Sometime felt myself so alone and lonely...
it feeling alwys stick with me... :)
I hope got one day ...
A guy will said to me :
Dont be sad anymore , dont be scare anymore
started from now i'm be with you , i knew you're alwys sad lonely ,alone..
but now u're not anymore.. Cause me will bring u to be happy alwys ..
Please giv me a chance and let me hold u to be happy.. would you ? ''

i very hoped one day someone said something like this and type long long to me
type a lots sweet words for me.. awwww that will be sweet ever :)
but only will happened in dream :)
tomorrow monday , open school day.. will be very scared tmr...
i hoped every thing will be fine...

Cause i'm feeling no one friend will accompanny me...
that feeling alwys to me ... hais..
i very stress.. i very dun knw what to do..
Well, i just knew I'm SINGLE now :)
Memories alwys the best to me :D

I will remember who treat me as good :D
Thanksss a lotsss.. :)

Write till here first..

Tuesday, August 13, 2013

13.08.13

Well.. this year have been happened a lots unhappy things on me..
Relationship..Friendship..
Talked people behind really not a good thing..
I talked my friend behind.. but she did  alots things making me unhappy..
and i no told her she did what thing make me unhappy..
I did not tell her everything that she did on me at all..
i just hope she will understand by self and one day...
But nobody understand...

Sometimes really hard to believe on everyone...
I just treasure when this second who treat me great then
i just treat back she/he as good as she/he treat me...
I really dont knw wanna how .. People only will like me ...
And how people only will stopped to betray me.. and talk my bad behind...
maybe this is life a way that make we grow up..

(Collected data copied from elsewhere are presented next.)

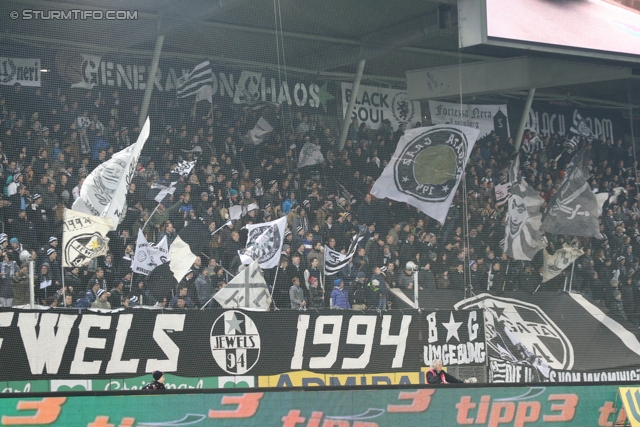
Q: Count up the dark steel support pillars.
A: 3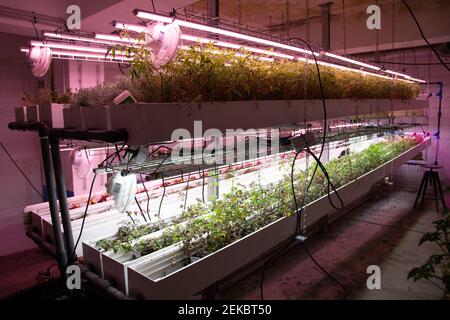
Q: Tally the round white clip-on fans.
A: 4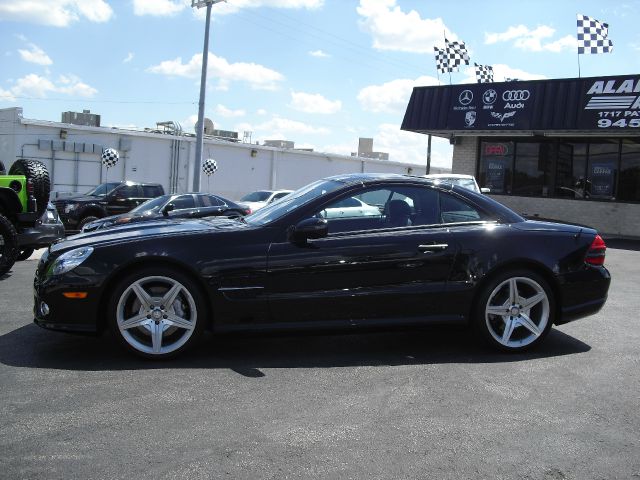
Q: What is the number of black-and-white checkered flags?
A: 4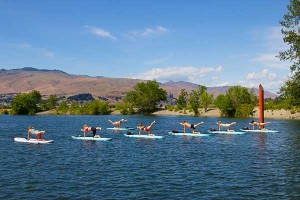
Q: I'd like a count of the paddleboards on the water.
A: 7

I really realise now.. no one will understand your feeling..
No one will believe you and help you when u getting problems..
when u getting problemss.. solve by self and think by self...
Cant cry when facing problems.. cause will let people said that you're
too fake...
Strated from now... i'm very scary for trusting everyone..
i hate my self.... i really dun knw wanna how...

Before though got a boyfriend very good..cause can share sad thing
, unhappy thing with he...
but is myself broke this relationship.... but nobody understand why i did
and why i have this decision...even my friend...
i lost myself...i lost my friend...
Being a manusia really hard.... no way who call me is a manusia now...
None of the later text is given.